How Podium Uses OpsLevel to Keep Libraries Up-to-Date, Banish “Bad Guys,” and Better Standardize Microservices
A sprawling, diverse microservices architecture that was increasingly difficult to maintain
An intuitive, automated production readiness solution, complete with guardrails and gamified levels
Up-to-date libraries, no gatekeepers, and better standardization across the board
Case Study Summary
Learn why Podium's Platform Engineering team can't go back to life without OpsLevel.
Podium is a solution that helps local businesses manage customer communications, improve the customer experience and enable companies around the world to garner better online reviews.
Kelvin, Senior Engineering Manager of Site Reliability, Scott, Senior Site Reliability Engineer, and Andrew, Software Architect, are responsible for managing microservice quality for the 1,200-person company.
The team's focus is the reliability of the Podium platform.

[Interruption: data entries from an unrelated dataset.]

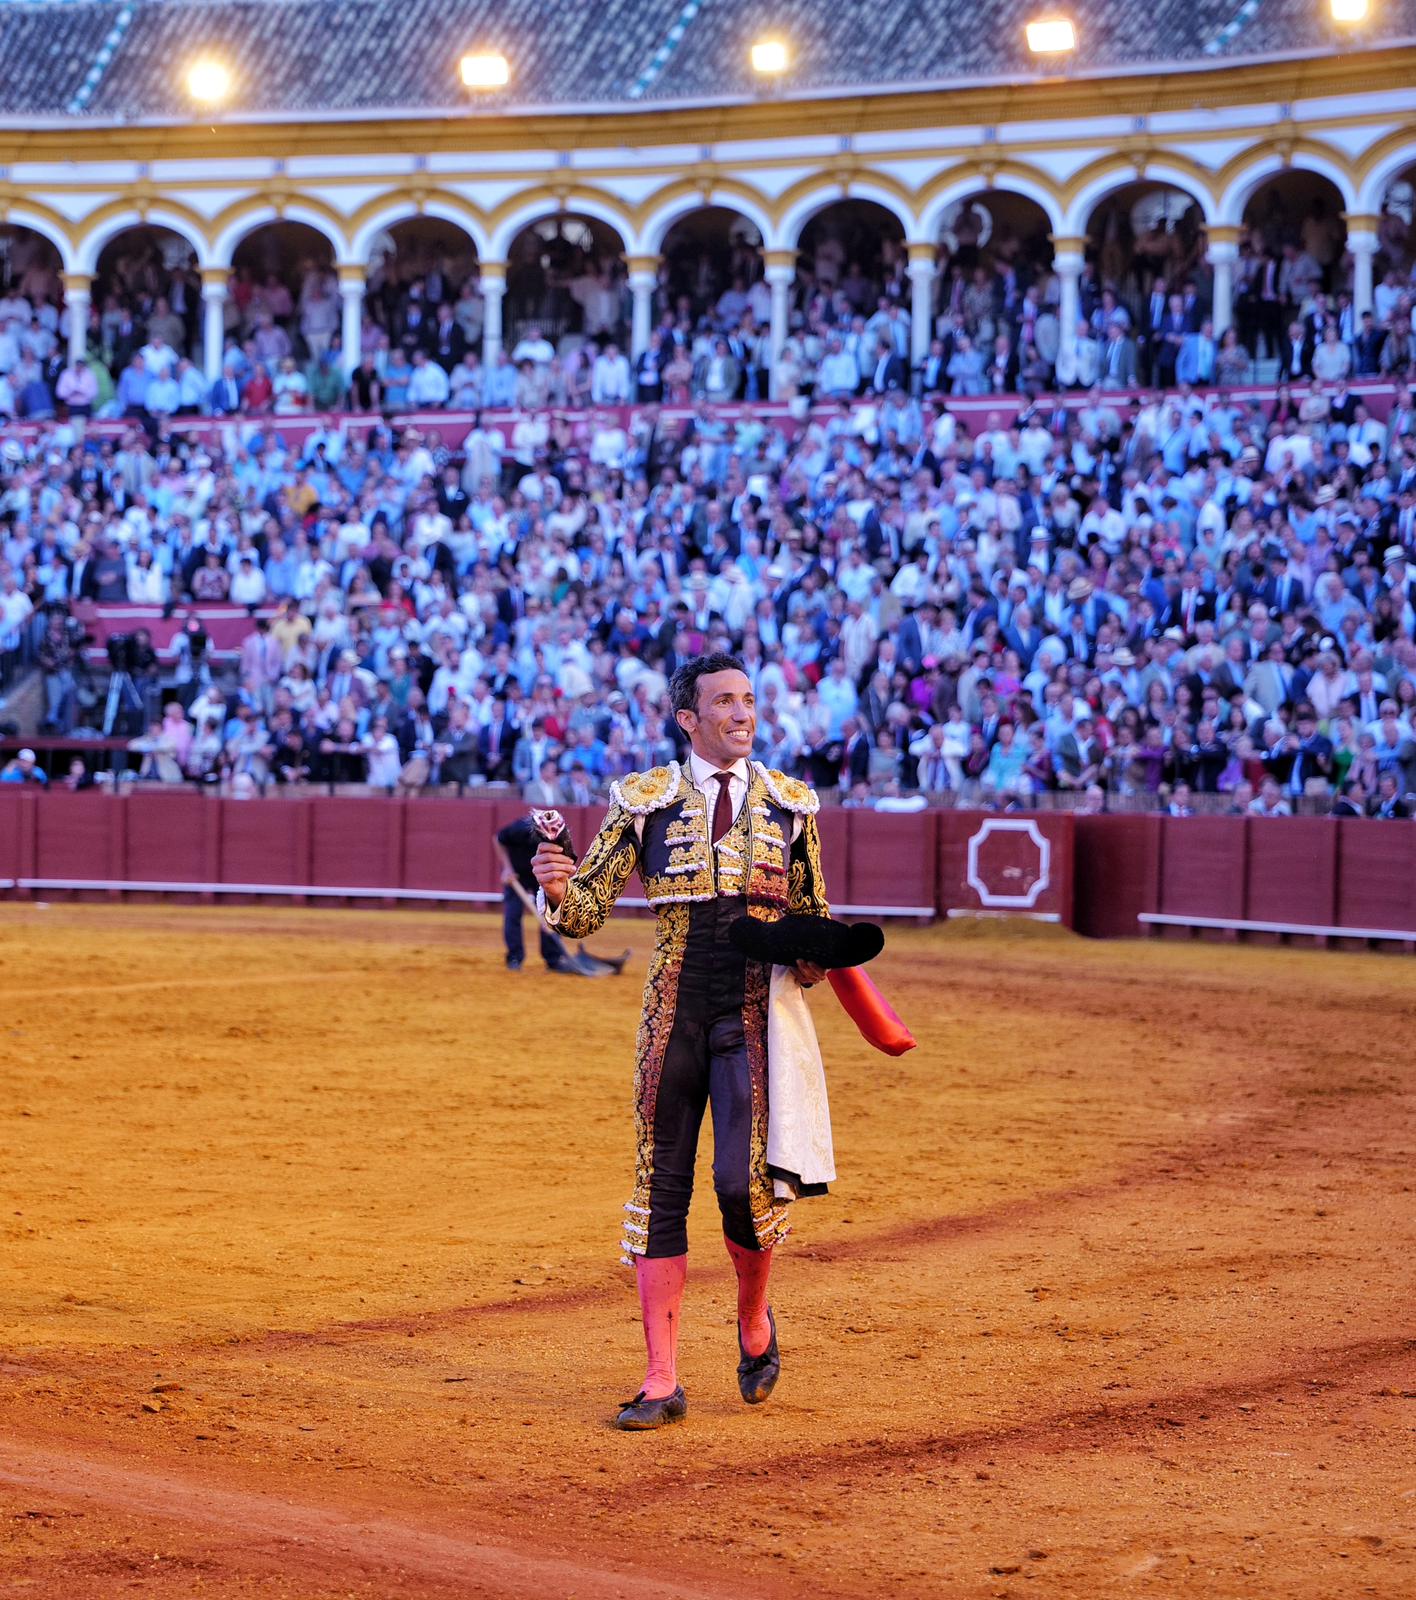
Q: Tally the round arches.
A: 11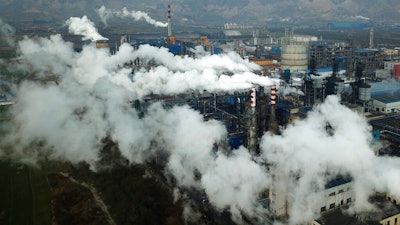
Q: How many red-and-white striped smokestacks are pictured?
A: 3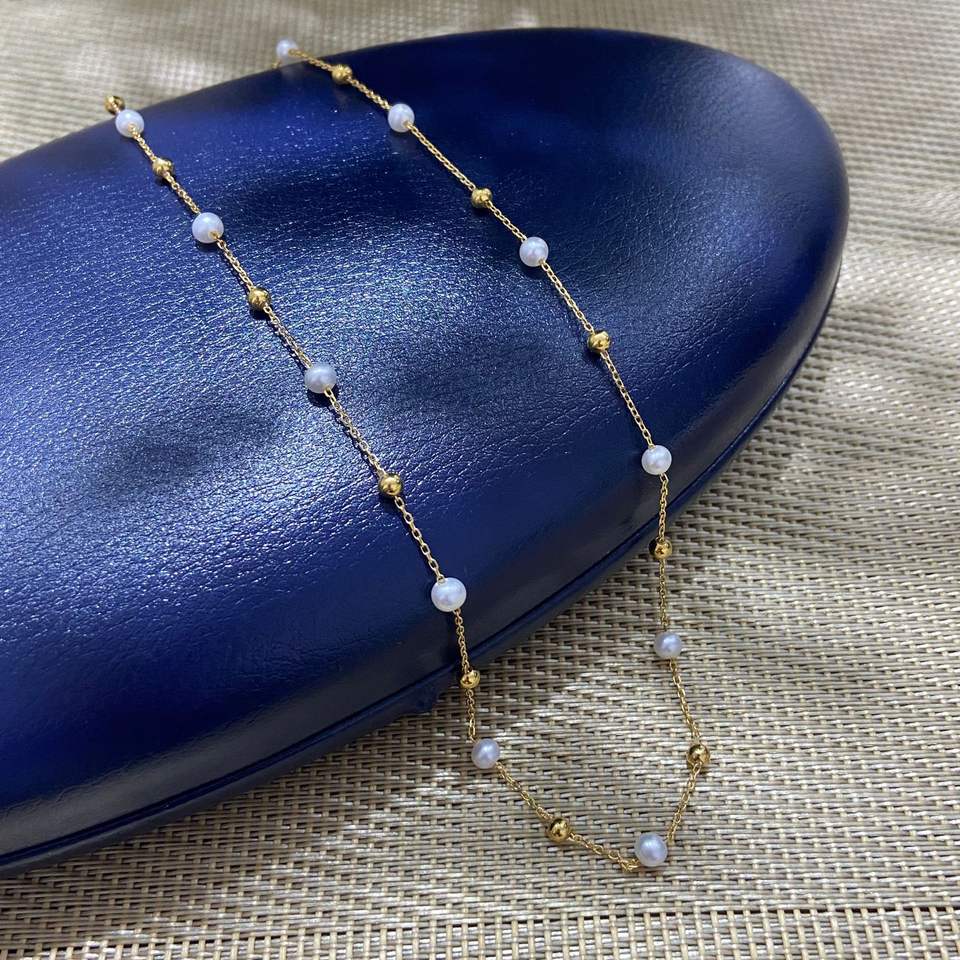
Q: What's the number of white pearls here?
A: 11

This ensures local businesses—and their customers—always have the best experience when using Podium. Friction at any point in the customer experience is in direct conflict with Podium’s mission.
“Our mission is to make sure everything always works, that the platform is healthy and strong, that our teams are working together to make sure everything is as reliable as possible,” said Kelvin.
Although Podium began with a Rails monolithic application, they’ve moved to a microservices model over the past five years. The microservices architecture serves Podium well, but it also presented some challenges. Over time, the company amassed hundreds of microservices, which became difficult to maintain because the addition of each microservice added more complexity.
The Podium team decided to try OpsLevel, as they saw the potential for the platform to bring consistency and reliability to their microservice architecture and remove manual work that no one enjoyed.
Microservice sprawl and no system to coordinate reliability and maintenance
As Podium grew, it accumulated more and more microservices, which became difficult to monitor, manage, and maintain. Ultimately, the team was dealing with “microservice sprawl.”
To get control over the sprawl of services and make sure they were in compliance with company standards, Kelvin created a production readiness checklist within the company Wiki. This checklist included “hundreds of items” that team members needed to complete before creating a new service. “The checklist was my way of pumping the brakes so that each microservice deployed was reliable and compliant,” said Kelvin.
Although this manual checklist did its job, it made Kelvin the “bad guy,” as he was the roadblock to getting many services out the door. It also didn’t give much insight into the services that already existed.
The team also had challenges with ownership. “Part of our sprawl issue was a lack of ownership,” said Andrew. “We had microservices that hadn’t been touched in years that didn’t have a clear owner, so it was difficult to get questions answered about those services or resources dedicated to them.”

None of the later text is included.